Besonderes Augenmerk liegt auf den technischen Herausforderungen. Die neue Schwerlastrakete SLS (Space Launch System) gilt als leistungsstärkste Rakete, die NASA je gebaut hat. Gleichzeitig stellt sie Ingenieure vor enorme Probleme – etwa bei der Lagerung von extrem gekühltem Wasserstoff oder beim Hitzeschutz der Orion-Kapsel, die beim Wiedereintritt Temperaturen von rund 2.700 Grad Celsius standhalten muss.

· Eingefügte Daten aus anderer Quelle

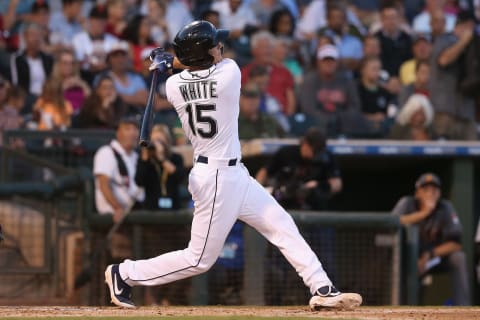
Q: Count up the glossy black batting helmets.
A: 1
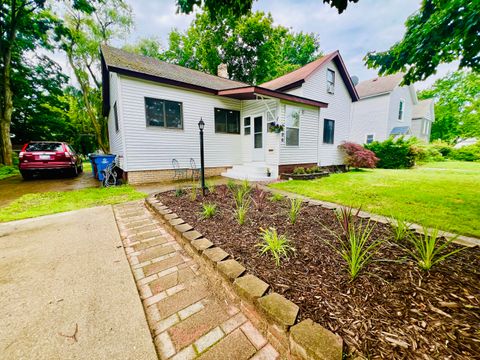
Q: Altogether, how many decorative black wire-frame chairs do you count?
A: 2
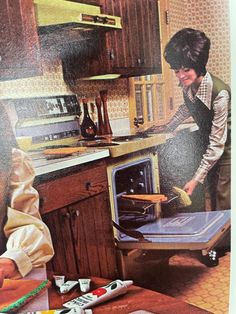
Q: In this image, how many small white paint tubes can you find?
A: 3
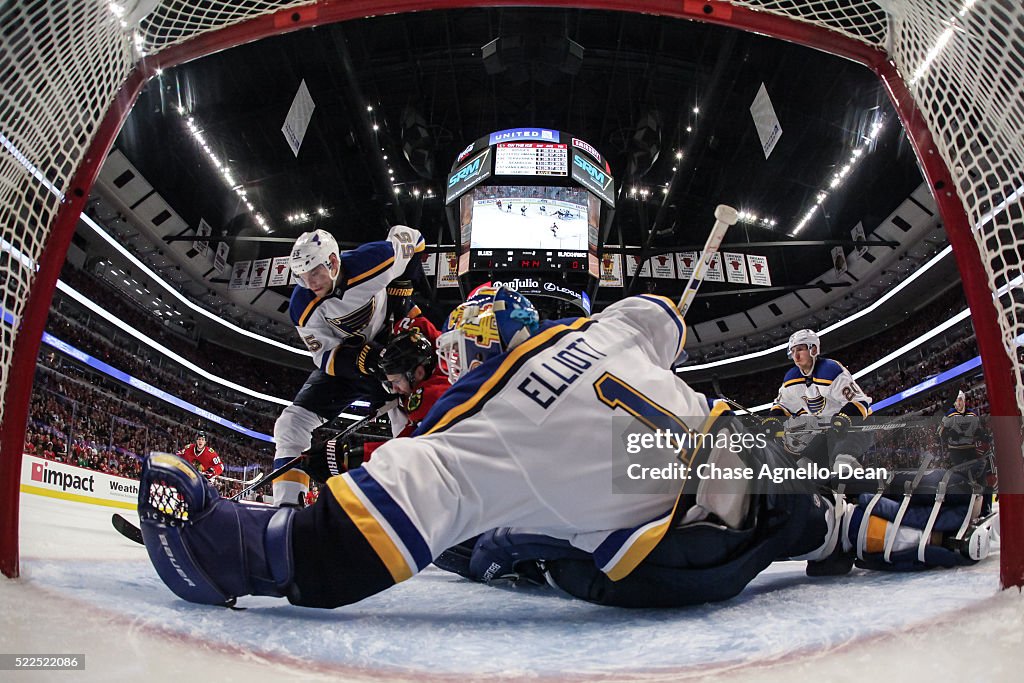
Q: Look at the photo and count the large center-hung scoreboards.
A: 1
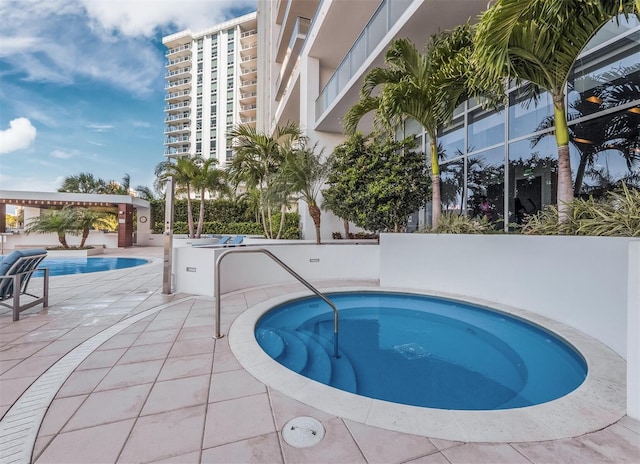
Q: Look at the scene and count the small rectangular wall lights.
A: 2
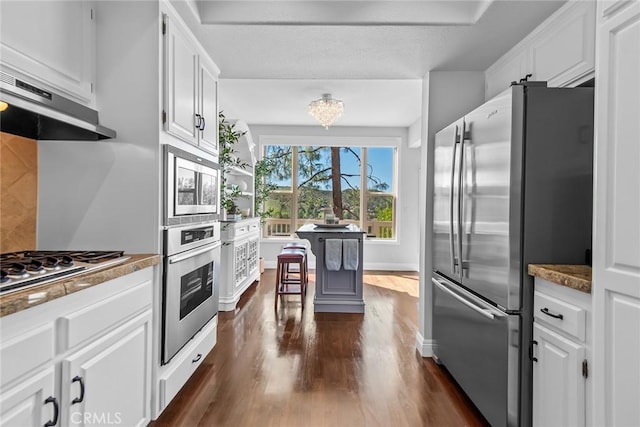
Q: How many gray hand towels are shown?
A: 2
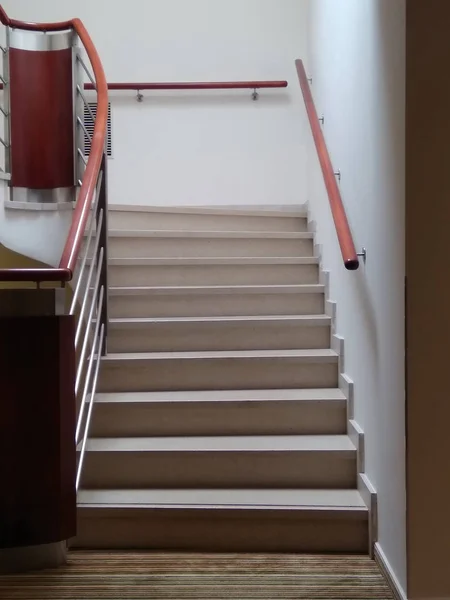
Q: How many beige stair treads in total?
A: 9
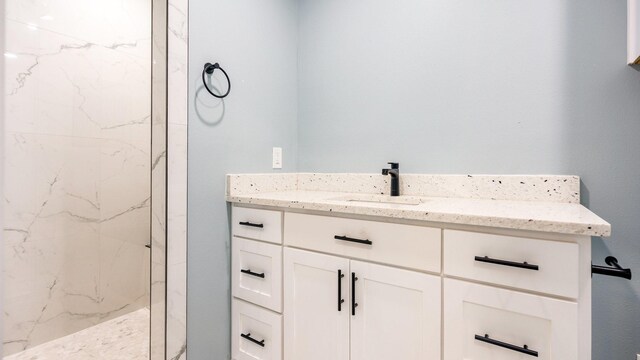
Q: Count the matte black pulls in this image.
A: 8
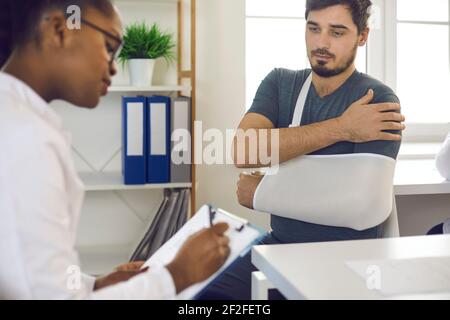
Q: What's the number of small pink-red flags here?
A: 0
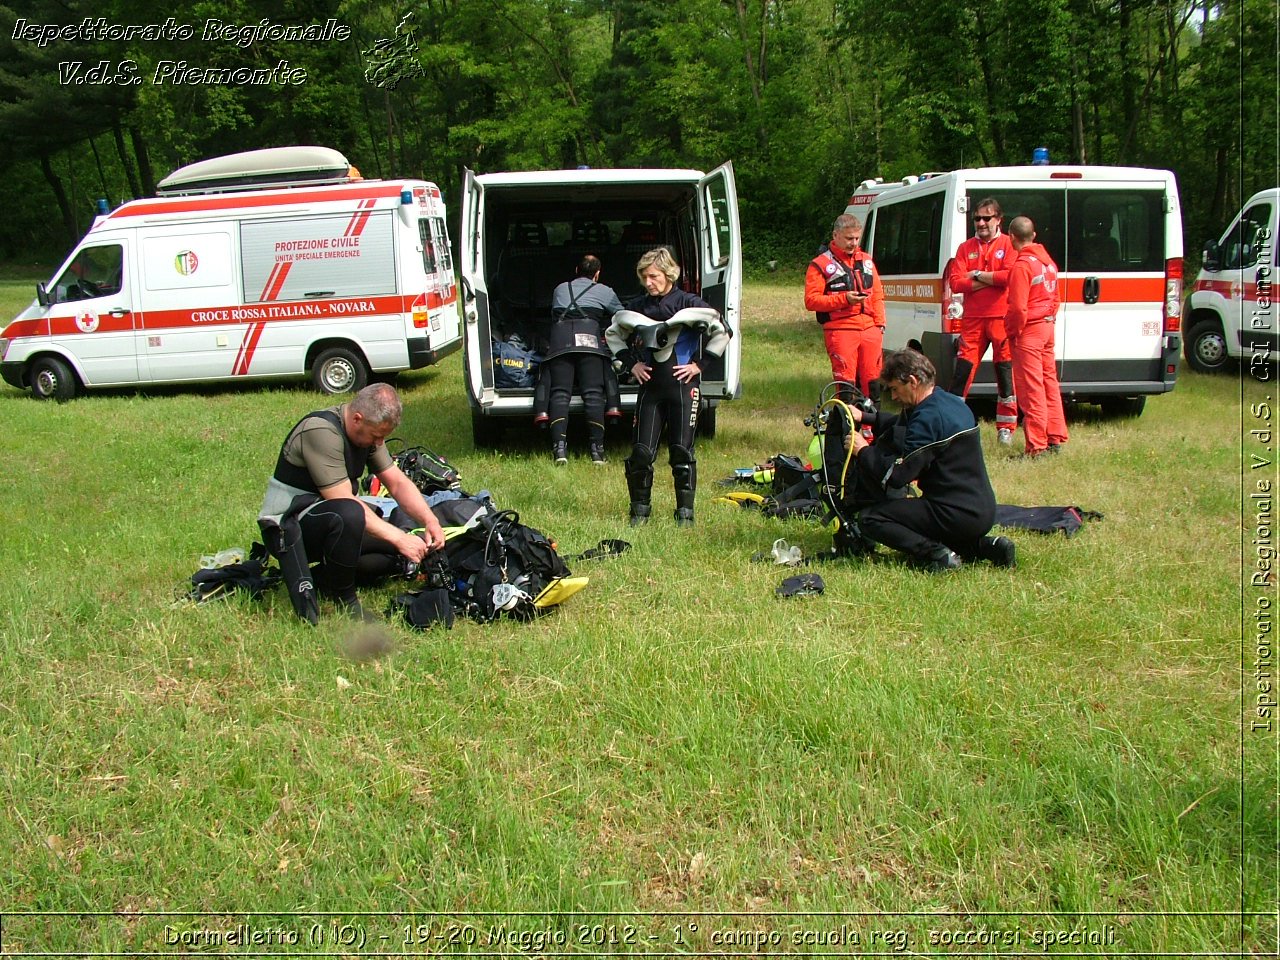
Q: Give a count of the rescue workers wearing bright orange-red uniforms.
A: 3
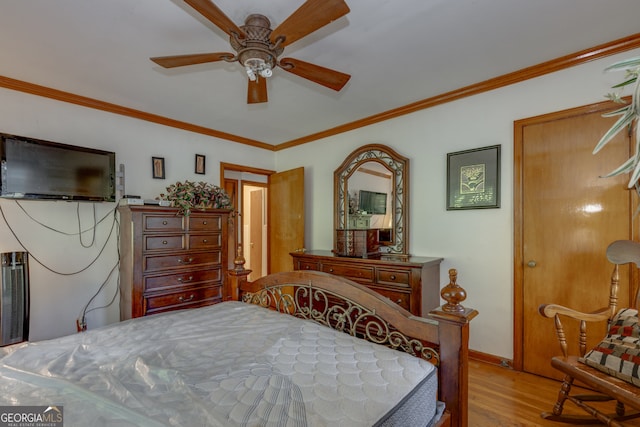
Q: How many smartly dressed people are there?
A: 0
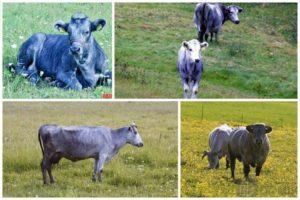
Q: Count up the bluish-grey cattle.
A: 6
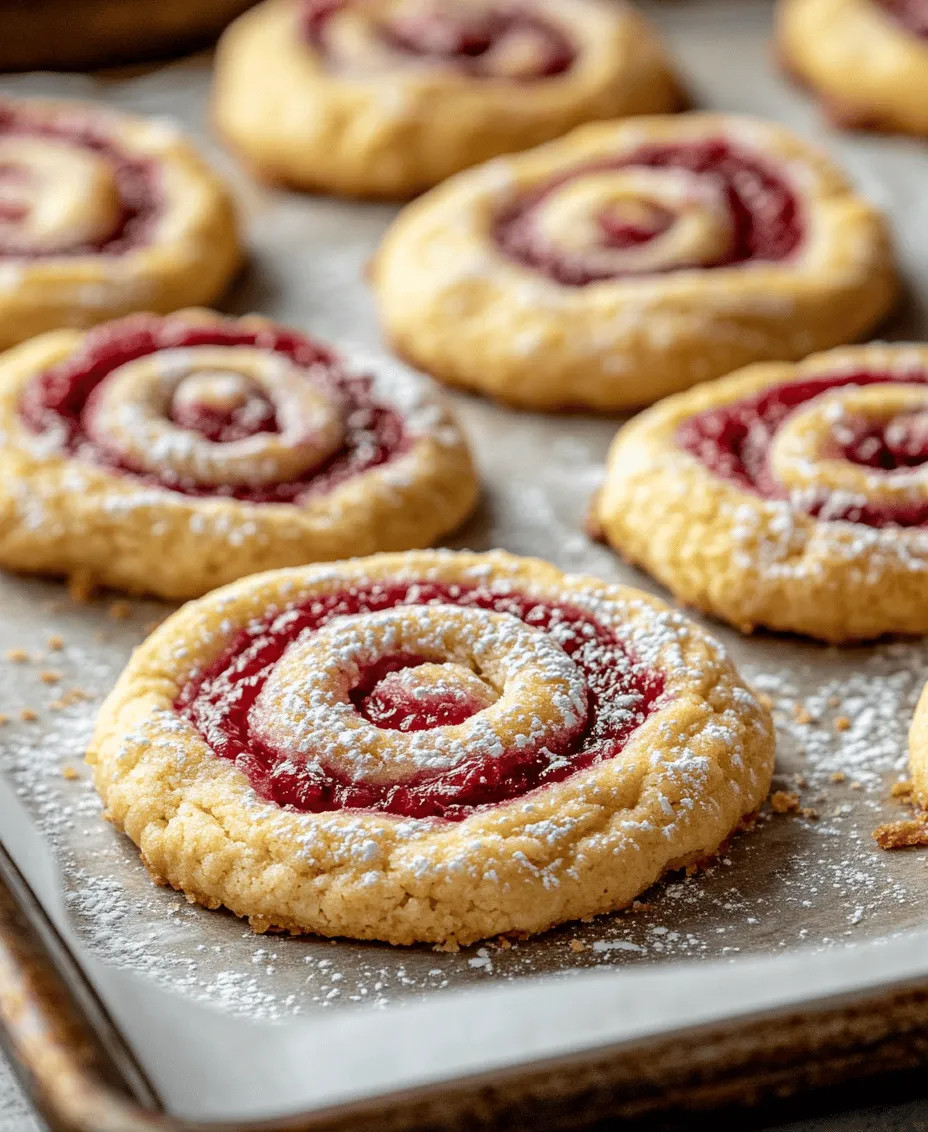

Die Mission ist Teil eines größeren Plans: Mit Artemis will die NASA nicht nur erneut Menschen auf den Mond bringen, sondern langfristig eine dauerhafte Basis errichten – als Sprungbrett für spätere Flüge zum Mars. Anders als beim Apollo-Programm geht es also nicht um Prestige, sondern um nachhaltige Präsenz im All. Die Dokumentation liefert damit nicht nur spektakuläre Bilder, sondern auch eine Einordnung der historischen Dimension: Artemis könnte die Raumfahrt ähnlich prägen wie einst die Mondlandung – diesmal jedoch mit Blick auf eine dauerhafte Zukunft jenseits der Erde.